**Provided data**
- Opening Delimiter -
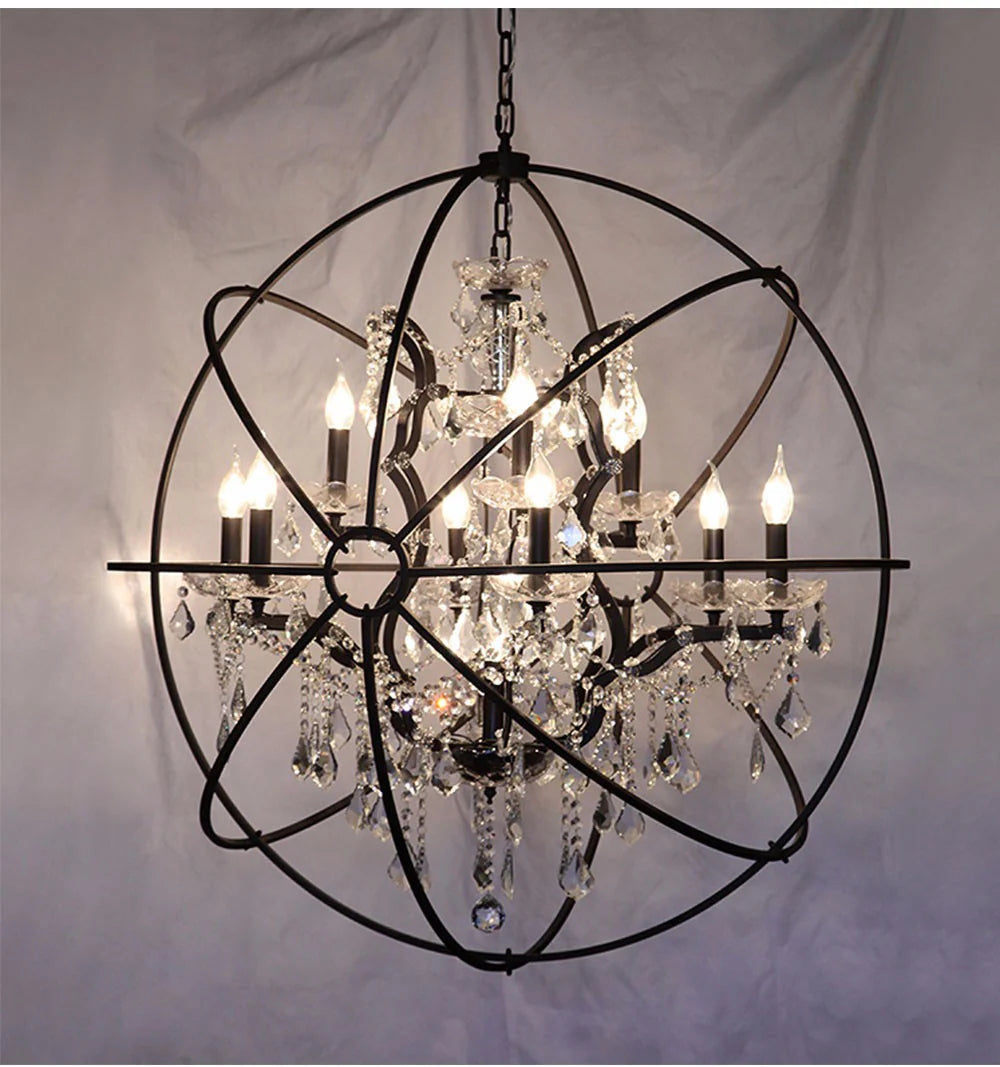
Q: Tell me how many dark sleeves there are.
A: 9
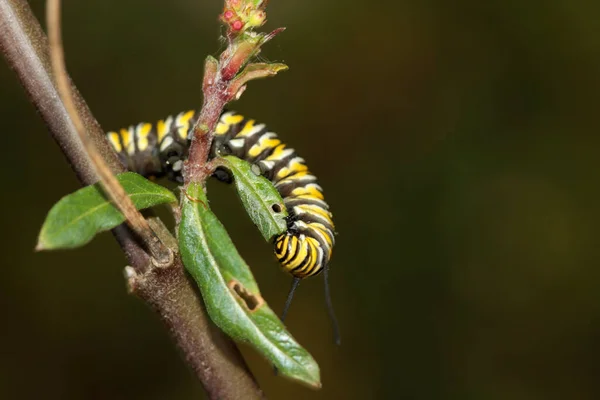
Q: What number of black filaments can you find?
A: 2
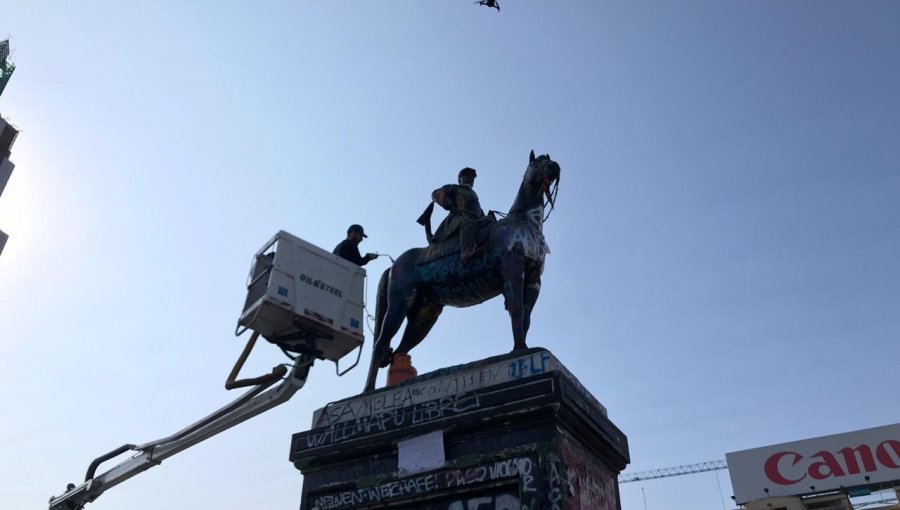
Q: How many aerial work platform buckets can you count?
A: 1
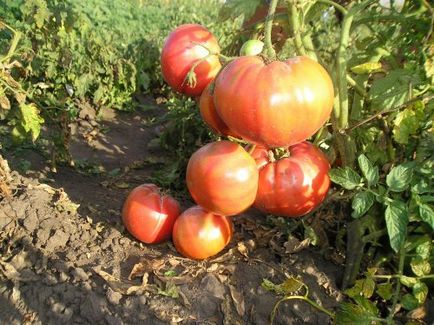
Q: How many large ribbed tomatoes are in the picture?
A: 2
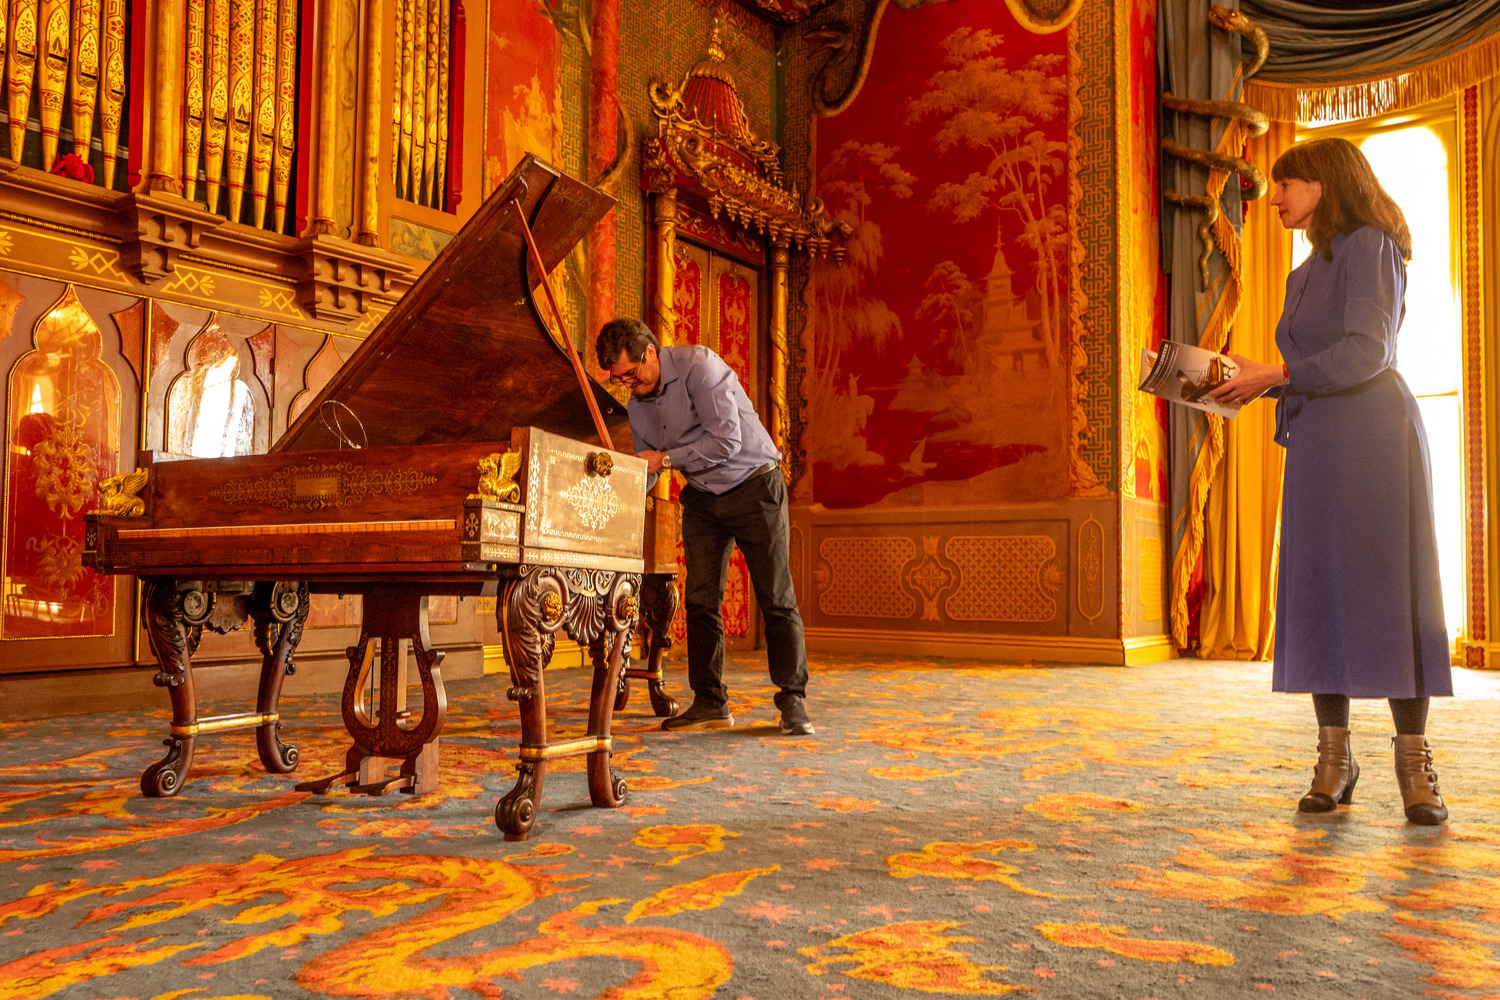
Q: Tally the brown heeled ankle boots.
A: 2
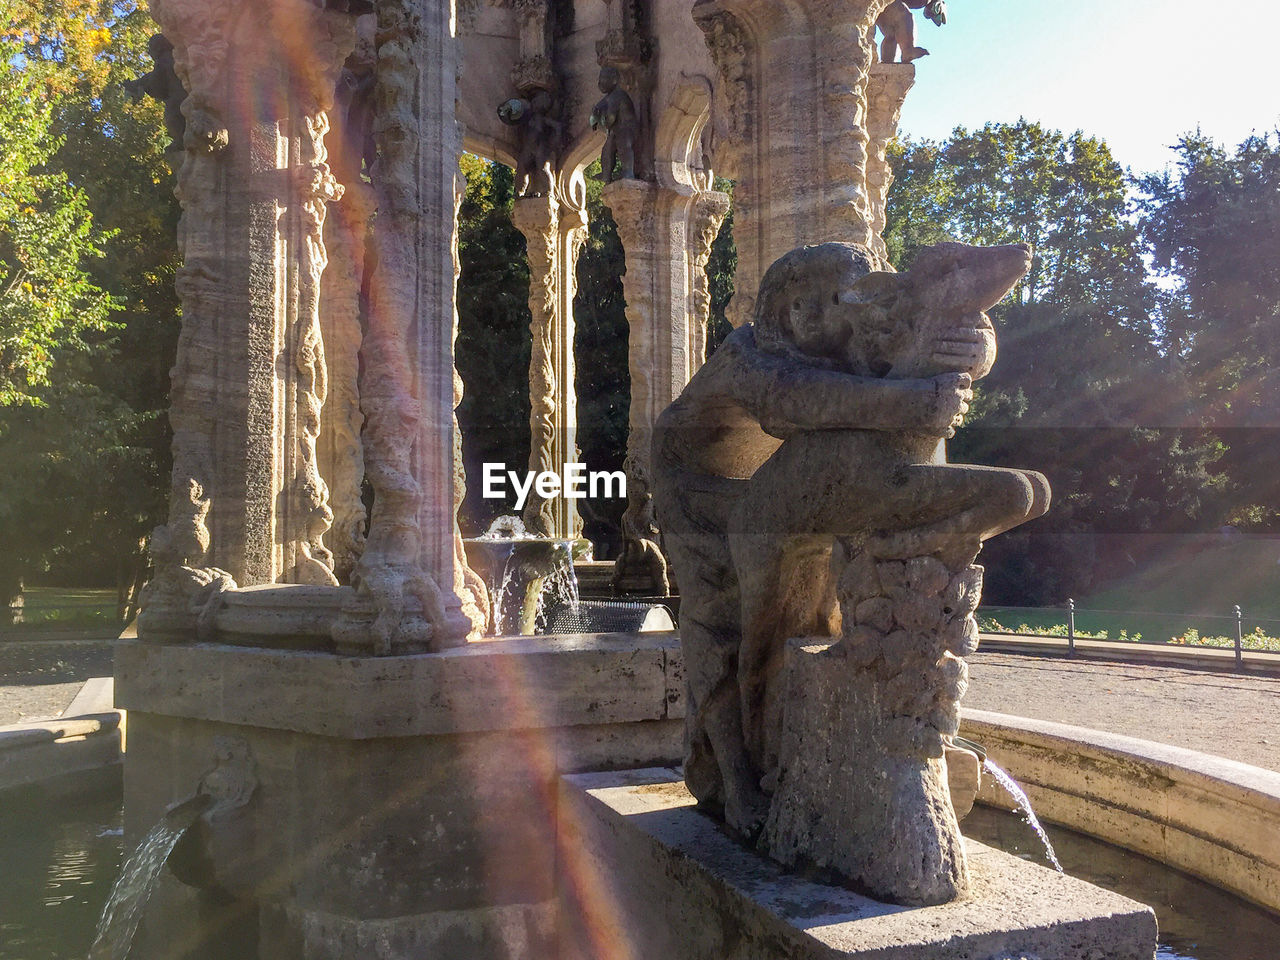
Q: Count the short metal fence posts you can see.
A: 2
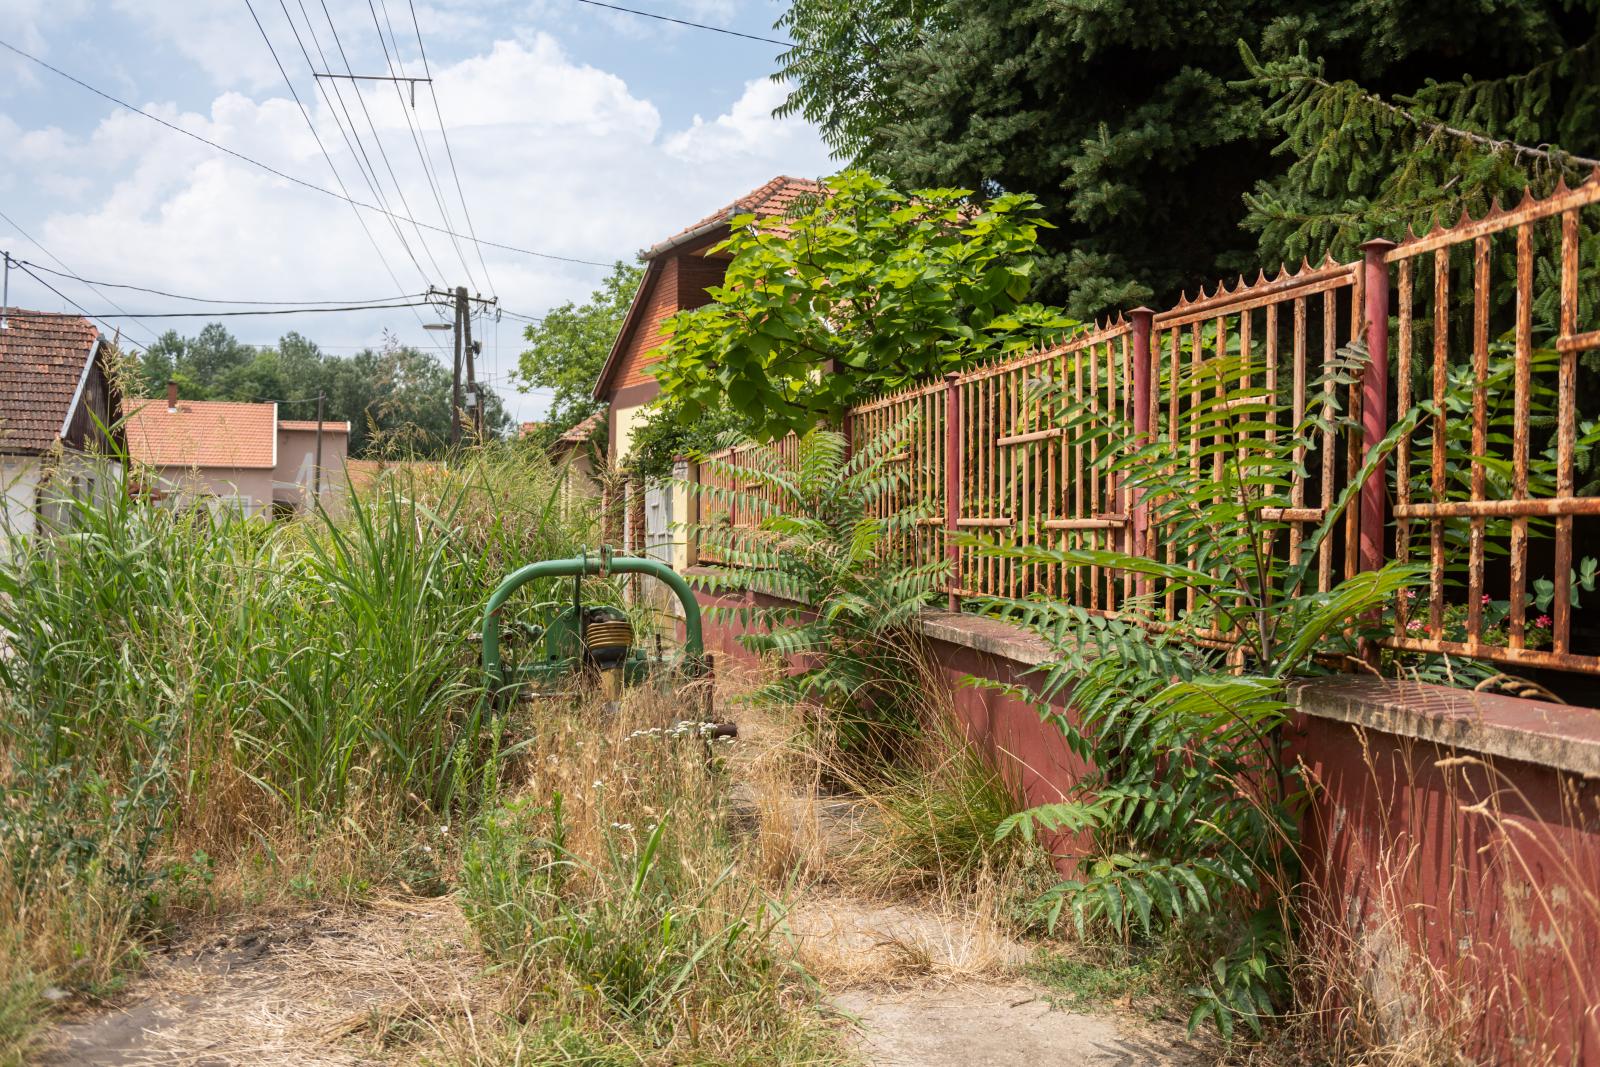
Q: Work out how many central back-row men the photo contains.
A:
- Closing Delimiter -
**Work item**
What you return must match each record exactly and contain no images.

**Response to this exercise**
Q: Tell me how many dark sleeves there are.
A: 9
Q: What number of black filaments can you find?
A: 2
Q: How many aerial work platform buckets can you count?
A: 1
Q: How many large ribbed tomatoes are in the picture?
A: 2
Q: Tally the brown heeled ankle boots.
A: 2
Q: Count the short metal fence posts you can see.
A: 2
Q: Work out how many central back-row men the photo contains.
A:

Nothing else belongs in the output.